What are objective functions in regression?

Objective functions in regression are mathematical formulas that quantify the error or discrepancy between the predicted outputs of a model and the actual observed data. Their primary role is to provide a measurable target for the regression algorithm to optimize, usually by minimizing this error. The ultimate goal is to find the optimal set of parameters (or 'ws') for the model that best fit the data, enabling accurate predictions.

In essence, an objective function measures how "wrong" a model's predictions are. For any given data point, the difference between the true dependent variable (yᵢ) and the model's estimated dependent variable (ŷᵢ) is known as the residual error (eᵢ = yᵢ - ŷᵢ). The objective function takes these individual residual errors and aggregates them into a single value that the regression algorithm then seeks to minimize.

Understanding the Purpose of Objective Functions

The core purpose of an objective function, often also called a loss function or cost function, is to guide the learning process of a regression model. Without it, the model wouldn't know which set of parameters produces a better fit to the data.

Here's a breakdown of their importance:

Quantifying Error: They provide a numerical measure of the model's performance. A lower value generally indicates a better-performing model.
Guiding Optimization: During model training, an optimization algorithm (like Gradient Descent) iteratively adjusts the model's parameters to reduce the value of the objective function.
Parameter Estimation: By minimizing the objective function, the model estimates the optimal coefficients (the 'ws' mentioned previously) that define the relationship between the independent and dependent variables.
Model Comparison: Different regression models or different parameter sets for the same model can be compared based on their objective function values, helping in selecting the best model.

Common Types of Objective Functions in Regression

Various objective functions are used, each with its own characteristics and suitability for different types of data or problem requirements.

1. Mean Squared Error (MSE)

MSE is one of the most widely used objective functions. It calculates the average of the squared differences between predicted and actual values.

Formula: $MSE = \frac{1}{N} \sum_{i=1}^{N} (y_i - \hat{y}_i)^2$
Characteristics:
- Penalizes larger errors more significantly due to the squaring.
- Results in a differentiable function, which is beneficial for optimization algorithms.
- Highly sensitive to outliers, as they contribute disproportionately to the error.

2. Root Mean Squared Error (RMSE)

RMSE is simply the square root of the MSE. It brings the error measure back into the same units as the dependent variable, making it more interpretable.

Formula: $RMSE = \sqrt{\frac{1}{N} \sum_{i=1}^{N} (y_i - \hat{y}_i)^2}$
Characteristics:
- Shares similar properties with MSE regarding outlier sensitivity.
- Easier to understand in the context of the original data scale.

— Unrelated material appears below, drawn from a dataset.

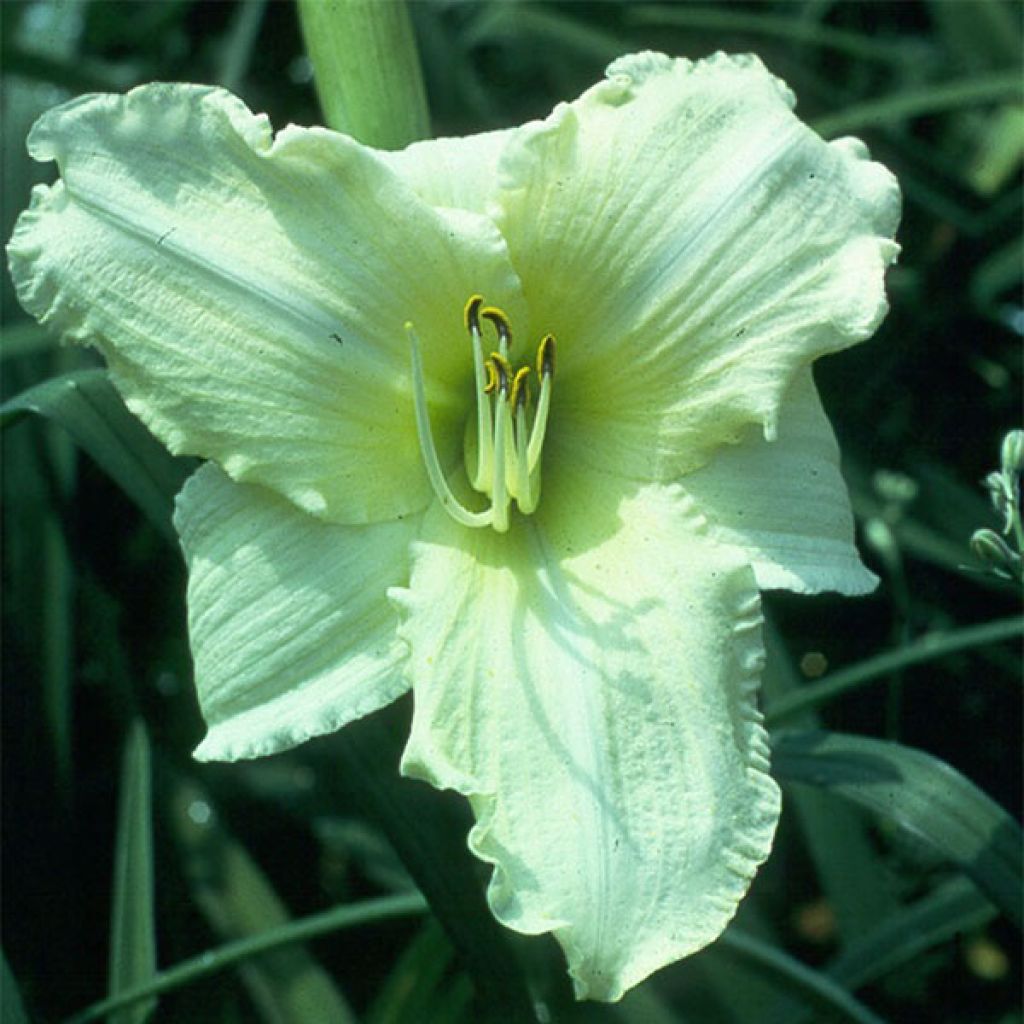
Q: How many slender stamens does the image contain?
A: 6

3. Mean Absolute Error (MAE)

MAE calculates the average of the absolute differences between predicted and actual values.

Formula: $MAE = \frac{1}{N} \sum_{i=1}^{N} |y_i - \hat{y}_i|$
Characteristics:
- Less sensitive to outliers compared to MSE/RMSE because it doesn't square the errors.
- Provides a more robust measure of average error when the data contains extreme values.
- Its derivative is not continuous at zero, which can sometimes pose challenges for certain optimization algorithms.

4. Huber Loss (Smooth MAE)

Huber Loss is a hybrid function that combines the best properties of MSE and MAE. It is quadratic for small errors and linear for large errors, making it less sensitive to outliers than MSE but still differentiable.

Characteristics:
- Robust to outliers, like MAE.
- Differentiable, like MSE, which is good for optimization.
- Requires tuning a parameter (delta, $\delta$) to define the threshold between quadratic and linear behavior.

5. Log-Cosh Loss

Log-Cosh Loss is another function that is smoother than Huber Loss. It is the logarithm of the hyperbolic cosine of the error.

Characteristics:
- Works similarly to MSE for small errors and MAE for large errors.
- Always differentiable and convex, making it easier for gradient-based optimizers.

Comparison of Common Regression Objective Functions

Objective Function	Characteristics	Sensitivity to Outliers	Primary Use Case
Mean Squared Error (MSE)	Penalizes larger errors heavily, differentiable.	High	General purpose, when large errors are critical.
Mean Absolute Error (MAE)	Treats all errors equally, robust.	Low	When outliers are present and should not dominate.
Root Mean Squared Error (RMSE)	Scale-interpretable version of MSE.	High	Similar to MSE, but for easier interpretation.
Huber Loss	Combines MSE (small errors) and MAE (large errors).	Moderate (tunable)	When robustness to outliers is needed, but differentiability is also important.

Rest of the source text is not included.